The LGBTQ+ Reach: June 22-28, 2023

Father’s Day

Father’s Day, celebrated on the third Sunday of June each year, is a day many focus on honoring their dads and grandpas — paying them visits, giving them phone calls, taking them out to dinner, or otherwise showing appreciation for them.

For many, however, the day is a reminder of deep trauma and loss, prompting some to avoid social media altogether for the day.

Though stories of parental abuse, loss, and revisited trauma on Father’s Day are not limited to LGBTQ+ folks, for them parental trauma is far more prevalent, even if no longer the norm; over the weekend I read an alarming number of heartbreaking posts recalling parental abuse and abandonment.

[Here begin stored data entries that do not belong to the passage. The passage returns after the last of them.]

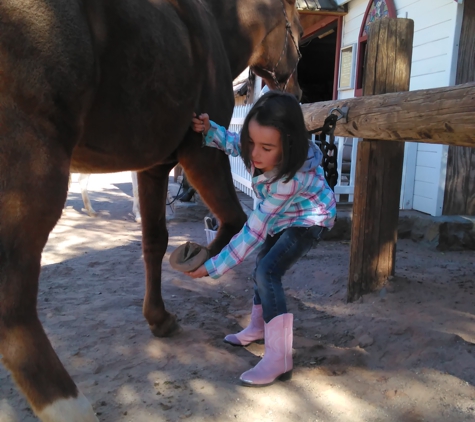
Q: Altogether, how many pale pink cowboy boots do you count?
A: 2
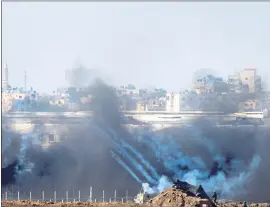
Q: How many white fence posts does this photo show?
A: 11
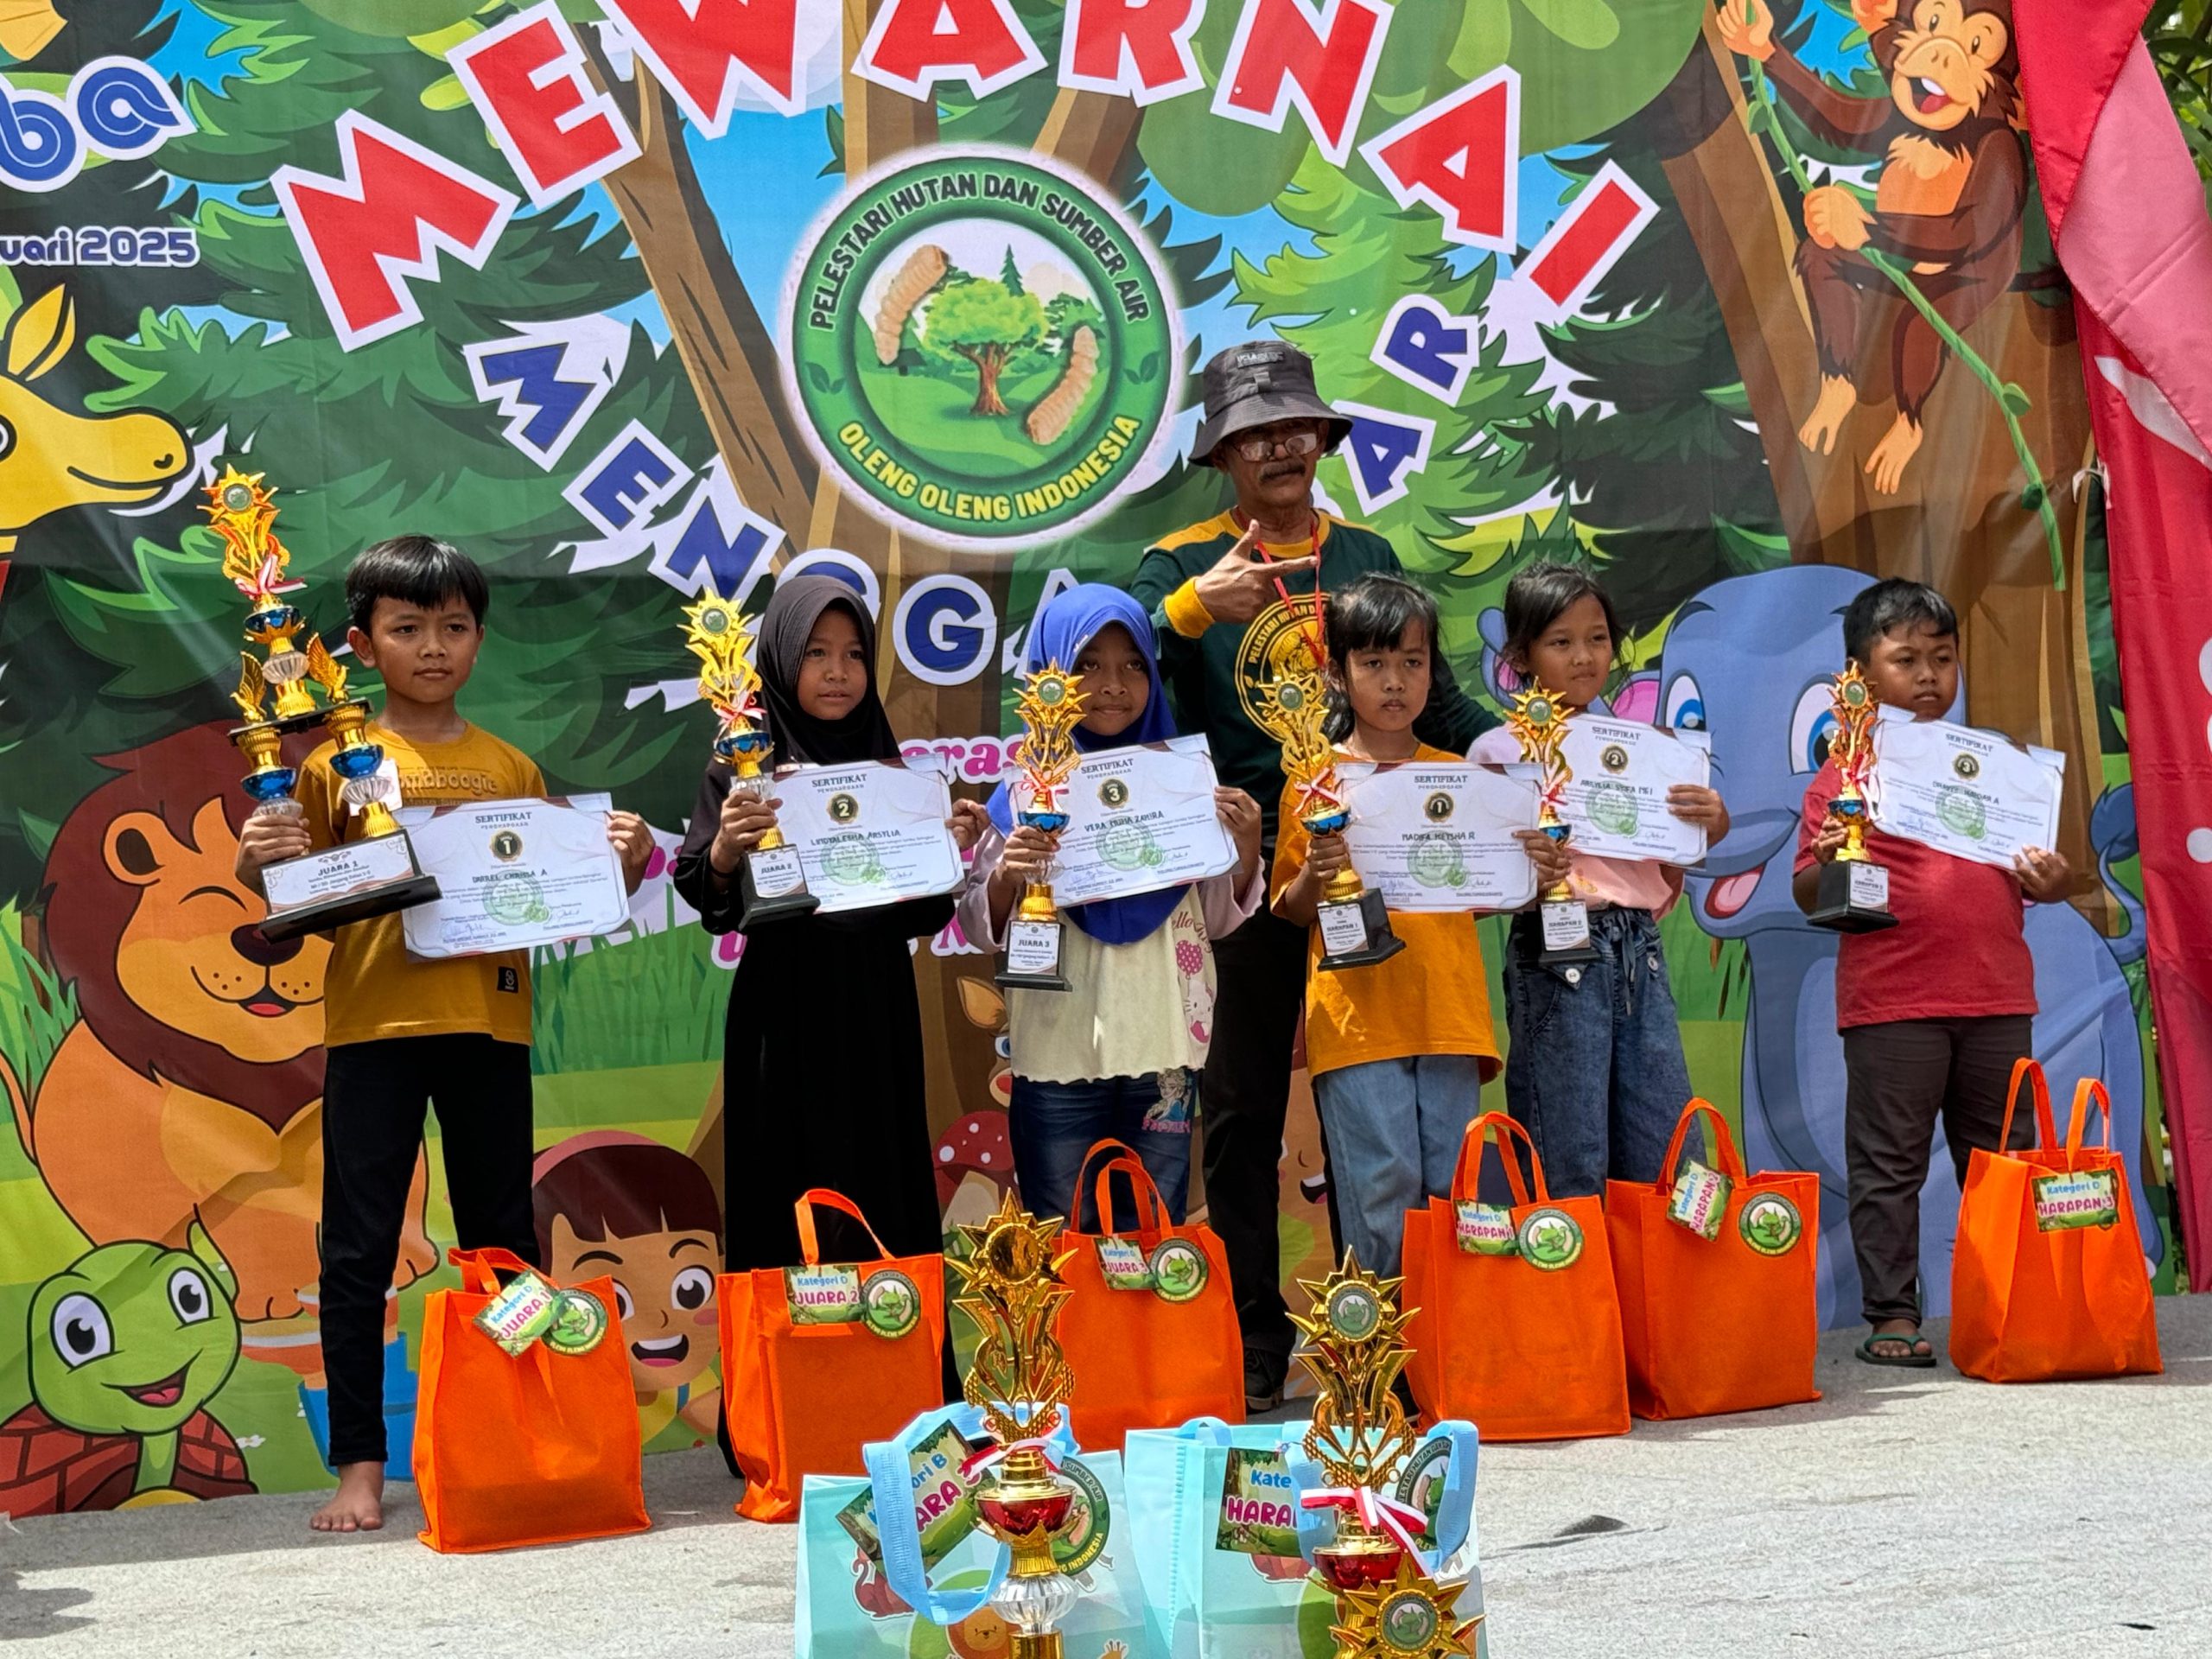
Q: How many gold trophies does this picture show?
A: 9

PROUD PARENTS of this writer march in the 2015 Capital Pride Parade. (From left: Debbi, Mike, and Brian Reach. Photo: TJ Flavell)

To be clear, I’m really lucky. My parents have always shown unconditional love that never faltered. They march in Pride parades, volunteer with me, and when they lived up here regularly came to LGBTQ+ social events with me. Unlike experiences more typical to queer people, my father did not take more time than my mother to adjust — he was enthusiastic about finally being able to support me out loud (they’d known for years, waiting for me to tell them).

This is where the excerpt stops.